Keywords: Breast cancer, Digital mammography, Deep learning, Transfer learning, Training strategy

Background

Digital mammography is the primary clinical imaging exam for early-stage breast cancer screening in the general population [1]. The effectiveness of digital mammography screening for early detection and mortality reduction is well known, but as with any form of medical imaging, it is an imperfect modality. Serious challenges still exist in the distinction of benign from malignant lesions and in the reduction of false-recall [2]. False-recall refers to the situation when a woman is recommended for additional imaging or biopsy but the lesion is subsequently proven benign. The false-recall rate for screening mammography is alarmingly high. Over a 10-year period of annual screening, more than half of women will receive at least one false-positive recall [3]. Such high false-recall rates result in a large number of unnecessary and possibly invasive follow-up tests, inflicting psychological harm on the patient [4]. Therefore, improving the distinction among malignant, benign, and false-recall digital mammograms is a clinically significant task. So significant, in fact, that the breast cancer surveillance consortium has called for efforts to develop advanced technology to reduce false-positive rates in screening mammography [5].

Deep learning convolutional neural network (CNN)-based models have recently shown encouraging results on a number of breast imaging studies [6–8]. Specifically for the task of distinguishing false-recall and malignancy from benign findings in digital mammograms, a recent study has shown promising performance using deep learning [9]. The study indicates potential for pre-training, but the scope concerning pre-training strategy was limited.
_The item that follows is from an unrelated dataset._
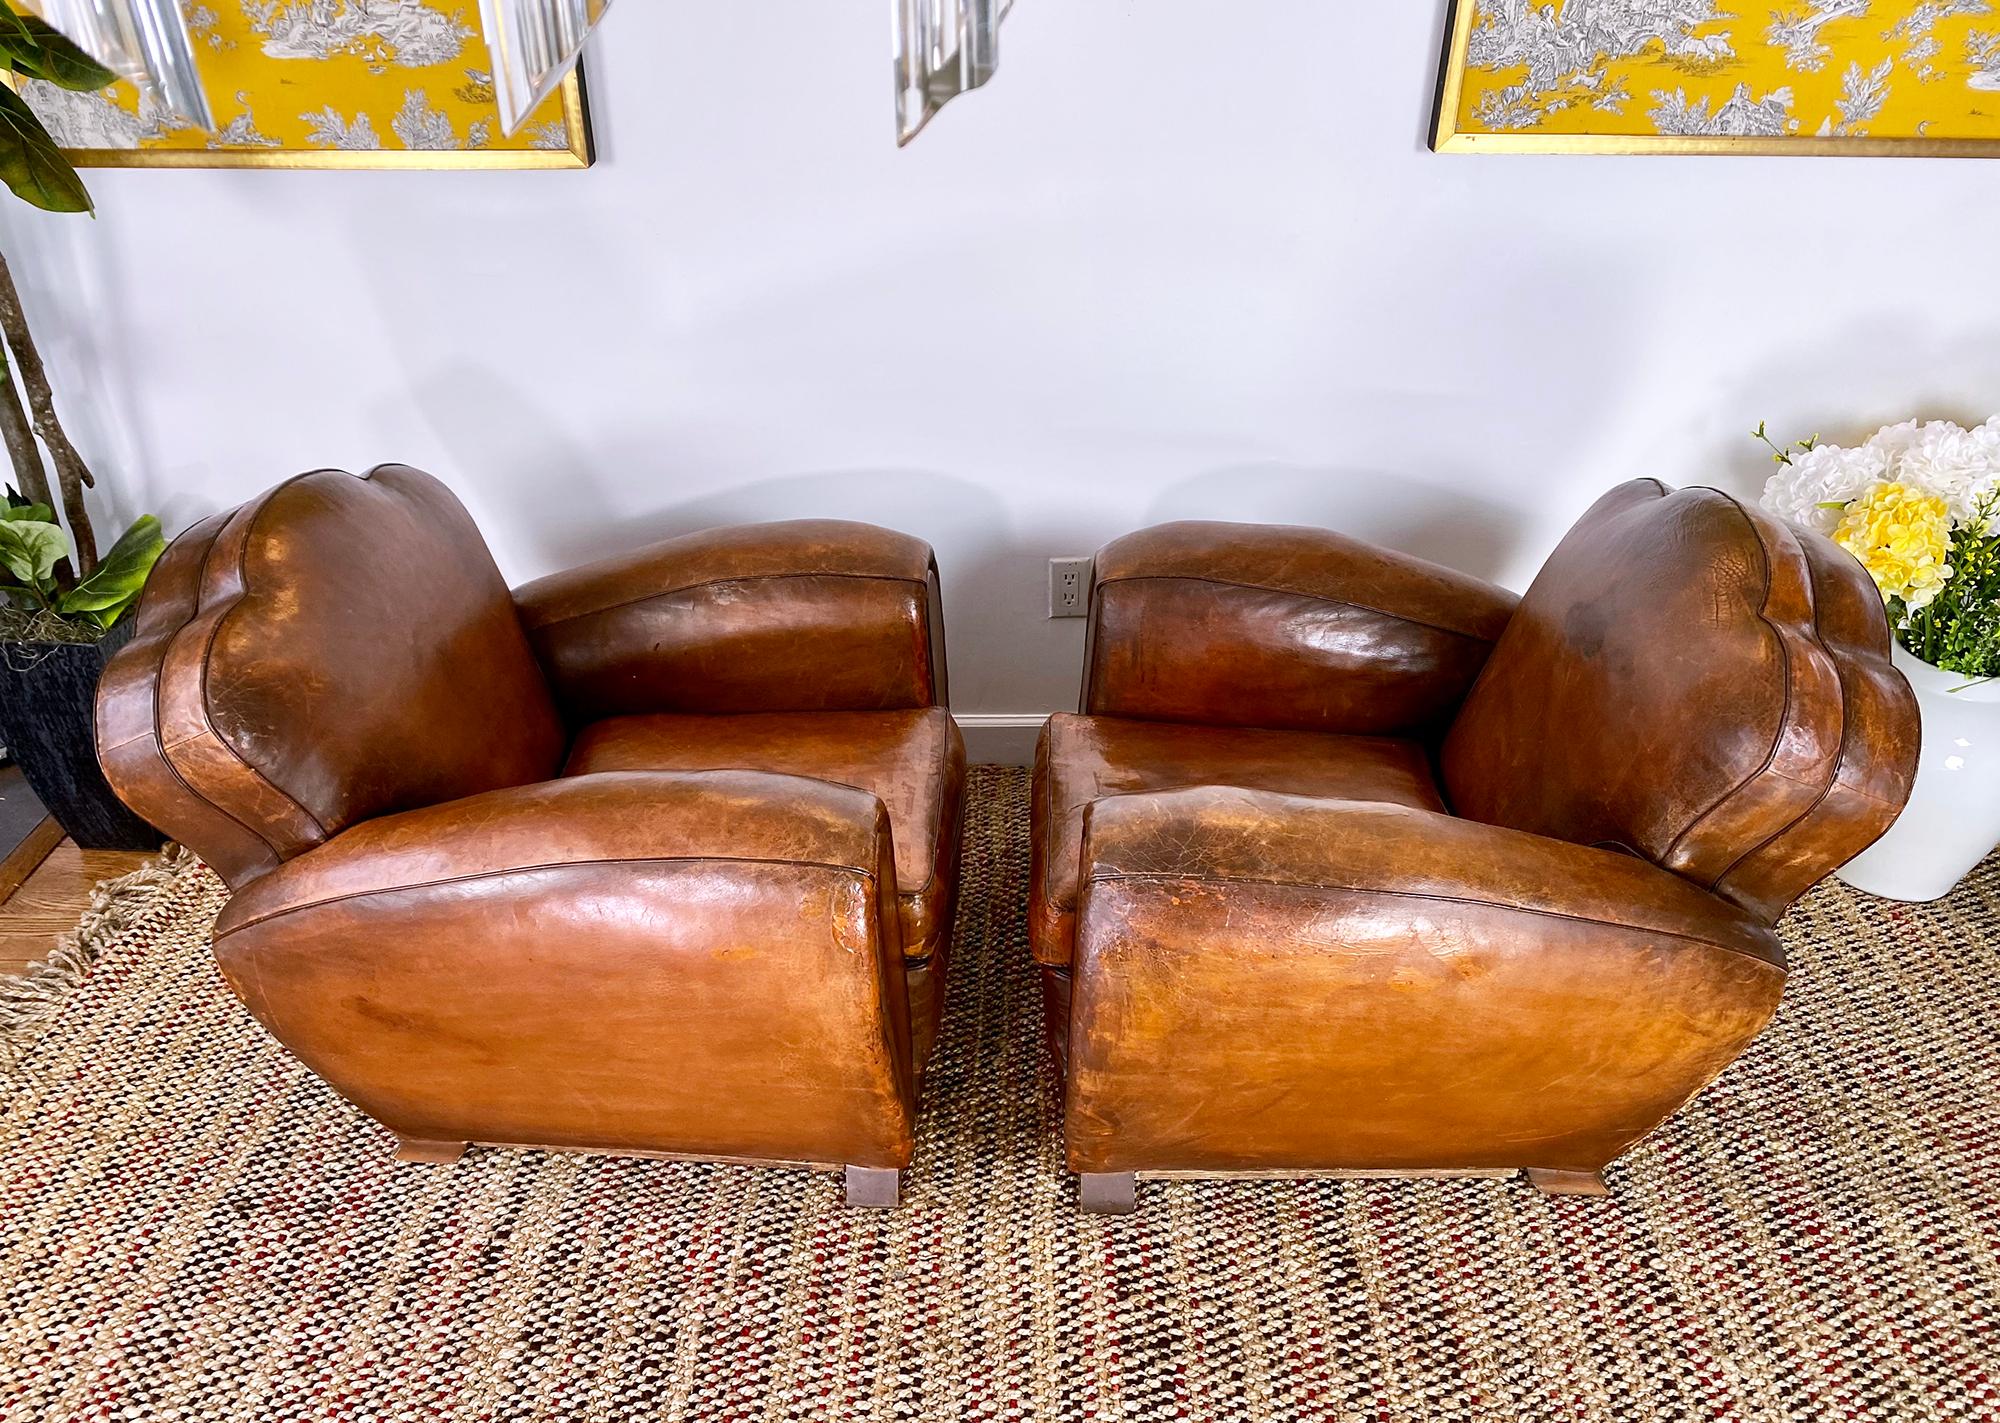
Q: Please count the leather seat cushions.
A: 2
To further investigate the utility of such a CNN model for clinical applications, it is imperative to assess how performance metrics react to varying model conditions. When developing a deep learning model, there are a multitude of decisions to be made before the network is even trained [10], including the following:

Network structure: There are a number of popular structures, like AlexNet or residual networks. Different structures provide characteristics more suitable to some classification tasks than others.
Transfer learning datasets: Transfer learning involves using pre-trained model parameters as a starting point for natural image computer vision tasks. Previous work has shown the ability of transfer learning to boost performance on medical image tasks [11].
Layer freezing: Layers of a network can be “frozen” during fine-tuning so that weights are not updated. This method may preserve some knowledge from early layers of the network that learn more generic features.
Incremental training: Incremental training begins by initializing a network via a pre-trained model’s weights and sequentially training the network using one or more datasets before fine-tuning to the target task.
Multi-view input: Medical images, like mammograms, often have multi-view representation. The complementary nature of multi-view data can be harnessed by combining them into a single input representation.

In this study, we investigated the effects of training strategy on CNN-based models for distinguishing malignancy and false-recall from normal (benign) findings. This study represents an in-depth analysis of deep learning for the clinical task of classifying mammography images. Specifically, we assessed six different model structures utilizing four different pre-training datasets on six classification tasks to determine how the performance of deep learning models varies based on training strategy.

Methods

Study Cohorts and Datasets

This was an Institutional Review Board (IRB)-approved retrospective study and informed consent from patients was waived due to the retrospective nature. Our main study cohort included 1303 breast cancer screening patients who underwent standard mammography screening from 2007 to 2014; a total of 4935 digital mammogram images of this cohort constituted the “target dataset” for assessing model classification effects. Our study also included four “pre-training datasets” for pre-training deep learning models. The four datasets are comprised of 1.3 million natural images, 9648 film mammogram images of 2412 patients, 108,948 X-ray images from more than 30,000 patients, and 22,000 digital mammogram images from 1427 patients. Our main cohort was previously reported [9, 12], and the four pre-training datasets were publicly available or available from the literature [13–16]. Different from a clinical study, the focus of this study is a technical evaluation of deep learning, where employing previously exposed datasets is common.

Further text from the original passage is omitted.